Dün “Kurak Günler” adlı filmin gösterimiyle ile başlayan ve 20 Ekim’e kadar sürecek olan etkinlik çerçevesinde sırasıyla Kuru Otlar, Şirin’in Düğünü, Bilmemek, Hayat ve Almanya Türküleri adlı filmler gösterimde olacak. -VİDEO ve FOTO GALERİLİ-
Merhaba (Ulm)
Geleneksel olarak her yıl HDB Ulm tarafından düzenlenen Türk-Alman Film Günleri’nin 4.sü gerçekleştiriliyor. Etkinlik “Kurak Günler” filmi ile dün, 10 Ekim’de Xinedome Sinemasında başladı. 20 Ekim’e kadar sürecek olan etkinlik çerçevesinde sırasıyla Kuru Otlar, Şirin’in Düğünü, Bilmemek, Hayat ve Almanya Türküleri adlı filmler gösterimde olacak.

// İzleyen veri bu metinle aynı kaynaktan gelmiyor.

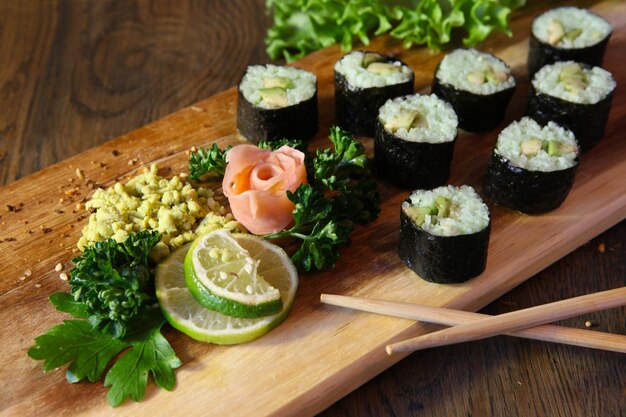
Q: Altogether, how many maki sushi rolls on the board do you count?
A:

Almanya’da örgütlü olan Türkiyeli göçmen kurumlarından Sosyaldemokrat Halk Dernekleri Federasyonu (HDF) bünyesinde faaliyet yürüten HDB Ulm Derneği Eş Başkanı Ersin Erarslan ve çok sayıda yönetim kurulu üyesi film gösterimi öncesi misafirleri karşıladı. Film gösterimi öncesi düzenlenen koktelyde Film Günleri sorumlu ekibi üyeleri de hazır bulunarak, gelen davetlilerle ilgilendiler.
Filmi izlemek için çok sayıda sinemasever gelirken, gösterim öncesi Film Günleri Sorumlu Yönetimi üyeleri Hülya Botzenhardt, Şengül Özcan, Tevfik Tuna, Muharrem Keleş, Ersin Erarslan ve Kemal Ülker, etkinlik hakkında genel bilgilendirmede bulunurken, önerileri beklediklerini ve bizzat yönetime katılım için çağrıda bulundular.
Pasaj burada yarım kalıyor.